Le choix porté sur Mohamed Boudiaf n’était ni fortuit ni un pur fruit du hasard. Le président défunt fut un farouche militant de l’indépendance de l’Algérie et un des leaders de la lutte contre l’occupation française. Il faisait partie du groupe restreint des chefs du FLN arrêtés par les autorités coloniales en 1956. Il a été relaxé en mars 1962, soit quelques mois seulement avant que l’Algérie recouvre sa souveraineté et s’extirpe du joug colonial après une occupation française qui a duré presque 132 ans. C’était un farouche militant de l’indépendance et un partisan acharné d’un régime réellement démocratique en Algérie. C’est pour cette raison que Boudiaf a été arrêté au début de l’indépendance avant d’être libéré.
Evincé par le régime algérien, il s’est exilé au Maroc après un séjour en France.
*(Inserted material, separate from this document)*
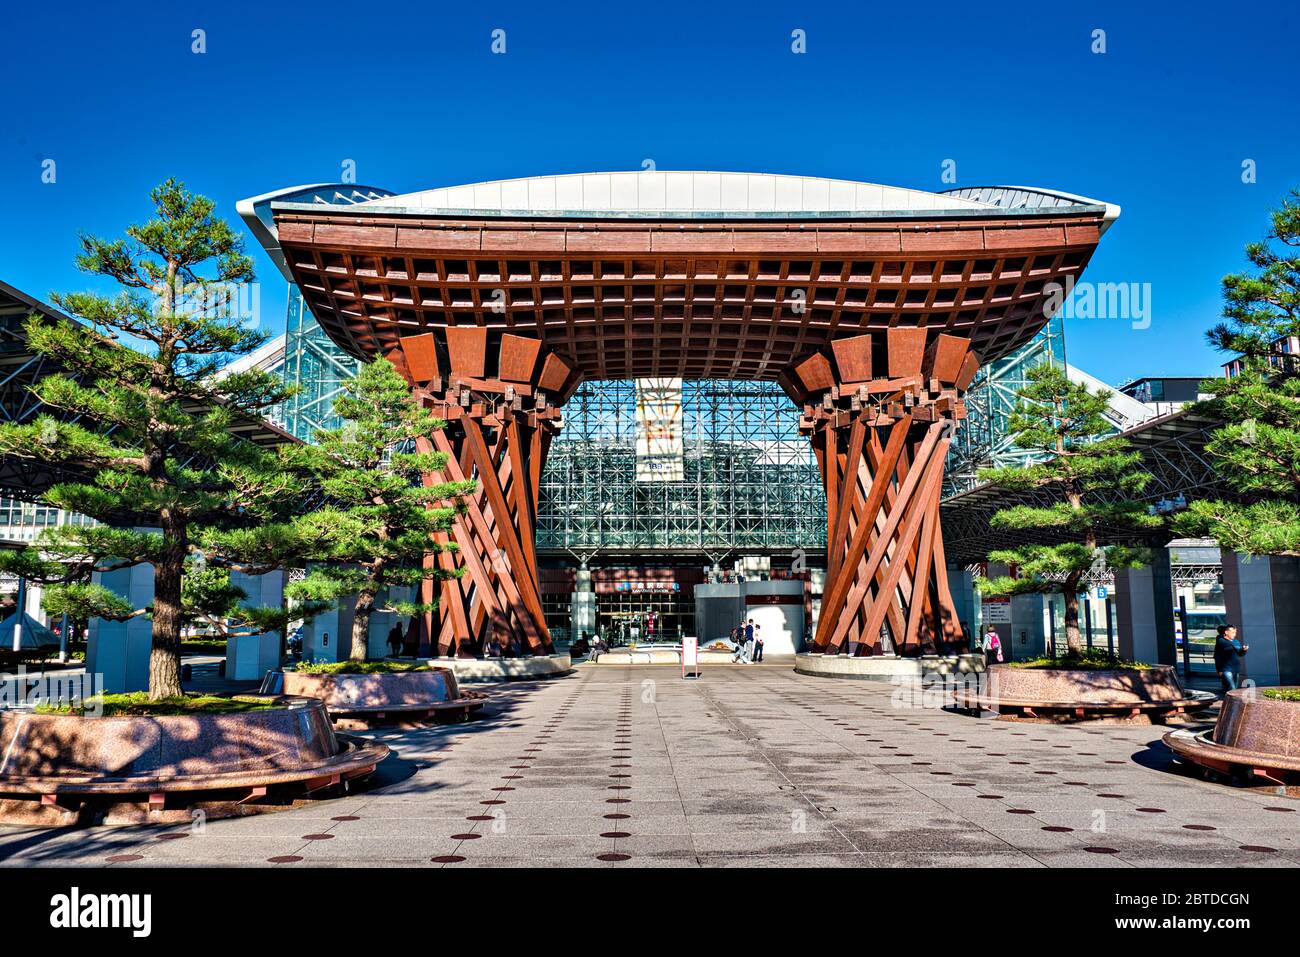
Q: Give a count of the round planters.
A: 4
Lors de ses premières sorties médiatiques en tant que président d’Algérie, Boudiaf a réitéré à maintes reprises son rêve et ses ambitions pour l’émergence d’un pays démocratique, pluriel, mieux géré et complètement débarrassé de la corruption et des intérêts occultes. Ce faisant, Boudiaf aurait pris le risque d’aller au-delà des lignes rouges tracées par les piliers du régime algérien dont notamment les miliaires et les services de renseignements. Le résultat est connu et le bilan était lourd pour le peuple algérien ; une décennie noire marquée par une atroce guerre civile qui a fait entre 150.000 et 200.000 victimes.
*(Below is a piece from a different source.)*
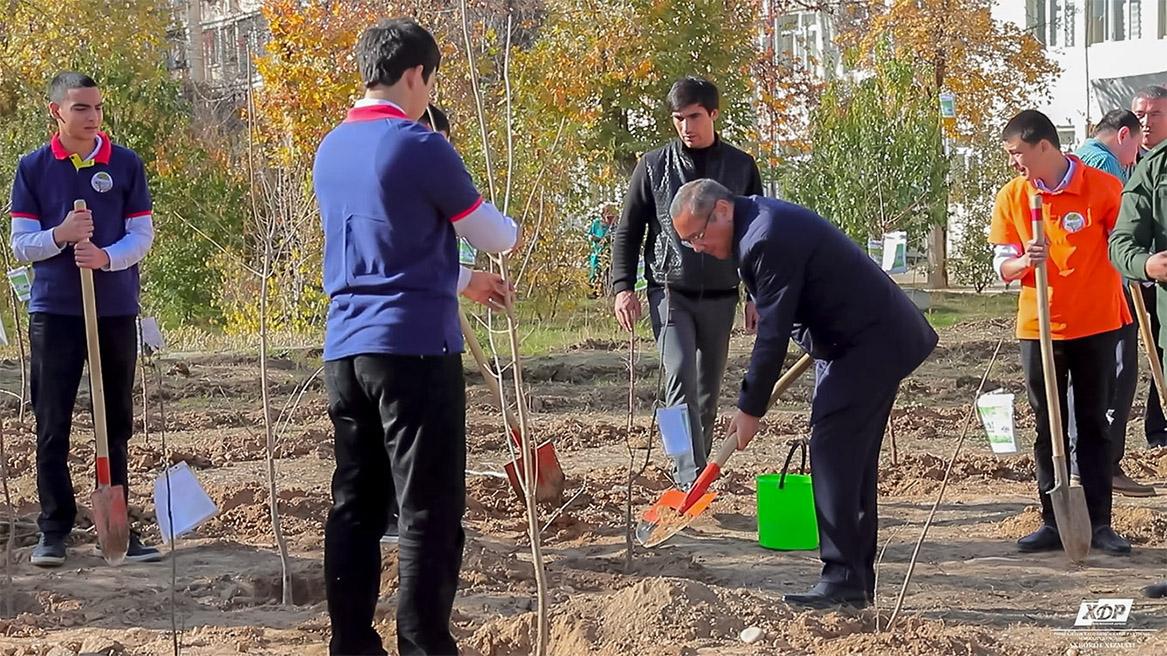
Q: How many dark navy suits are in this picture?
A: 1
Aujourd’hui et 28 ans après l’assassinat de Boudiaf, il n’y a qu’une seule vérité: une tombe où on a enterré, à jamais, des secrets à côté de la dépouille mortelle du défunt président, Mohamed Boudiaf. Le peuple algérien attend toujours que la vérité soit dite et qu’on arrive à identifier tous les maillons de la chaîne de complicité, et à dévoiler l’identité des vrais commanditaires et non seulement celle de la personne qui a été chargée d’exécuter ce crime atroce et d’une cruauté dépassant toutes les limites de la barbarie. Peut-on être en droit de rêver et d’espérer qu’un jour la vérité soit enfin connue. C’est très peu probable dans un régime opaque qui a fait de l’Algérie un pays de paradoxes. Aucun travail de mémoire ne sera toléré et par conséquent, le peuple algérien ne saura jamais ce qui s’est réellement passé le 29 juin 1992.